Ich nicke. "Ja", antworte ich schlicht.

Freudig quietschend springt sie aus dem Bett und umarmt mich fest von hinten. "Super, ich freu mich so! Ich gehe zuerst duschen!" Und bevor ich irgendetwas sagen kann ist sie mit Sack und Pack aus unseren gemütlichen Zimmer verschwunden.

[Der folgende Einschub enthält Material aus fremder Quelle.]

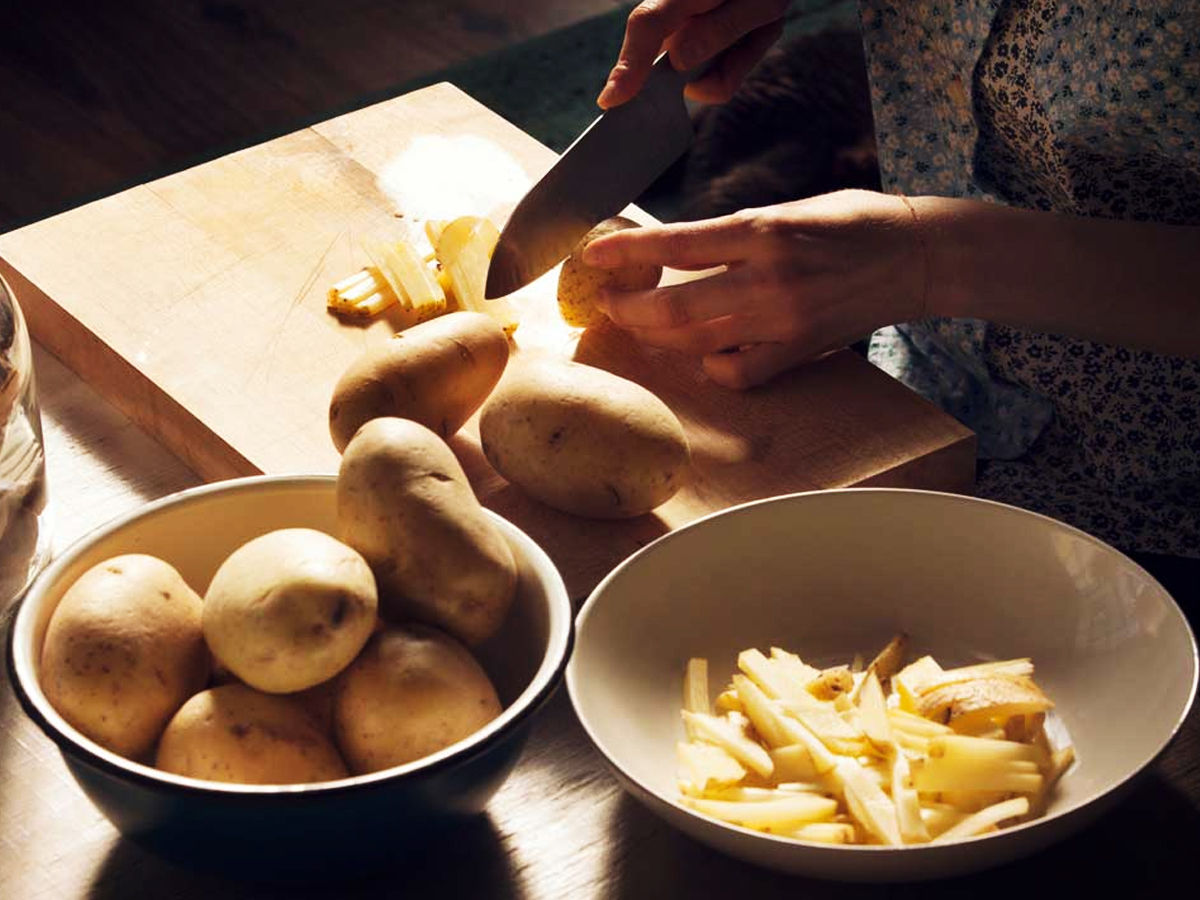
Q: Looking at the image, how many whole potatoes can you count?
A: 7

Ich höre das Prasseln der Dusche und lehne mich gegen die Wand. Seufzend werfe ich einen Blick auf mein Handy, welches mir keinerlei Benachrichtigungen anzeigt. Es klingt kindisch, aber ich habe meine Mutter geblockt - meinen Vater nicht, aber der meldet sich sowieso nicht. Mir ist langweilig und so beschließe ich, ein kurzes Spiel auf meinem Handy  zu spielen, bis Leonie im Bad fertig ist. 15 Minuten später stehe ich schließlich unter der Dusche und lasse das warme Wasser auf mich herabregnen. Nach dem Frühstück gehen wir zusammen zur Bushaltestelle, dazu müssen wir durch den Wald und die anderen gehen in einem sehr schnellen Tempo - so schnell, dass ich Probleme habe, Schritt zu halten. Noah sieht sich um und lässt sich zurückfallen. Leider habe ich keinerlei Möglichkeit, ihm auszuweichen, seine Beine sind viel länger als ich, er würde mich immer wieder einholen.

"Dich habe ich ja seit einer gefühlten Ewigkeit nicht mehr gesehen. Man möchte fast meinen, du gehst mir aus dem Weg." Er stupst mich beim Gehen leicht mit seiner Schulter an. Allein dieser kurze Körperkontakt löst in mir eine Sturmflut an Gefühlen und Gänsehaut aus. Ich schlucke.

"Ich brauchte etwas Zeit für mich", entgegne ich ihm und wage nicht, ihn anzusehen.

"Das ist auch okay. Aber trotzdem hast du mir gefehlt", sagt er leise.

Erstaunt sehe ich ihn an. Ich habe ihm gefehlt? Man kann mich vermissen? "Du hast mir auch gefehlt", gebe ich zu und sehe ihn noch immer nicht an. Stattdessen versinke ich im tiefgrünen Laub der Bäume. Es raschelt und singt leise vom Herbst, der ansteht.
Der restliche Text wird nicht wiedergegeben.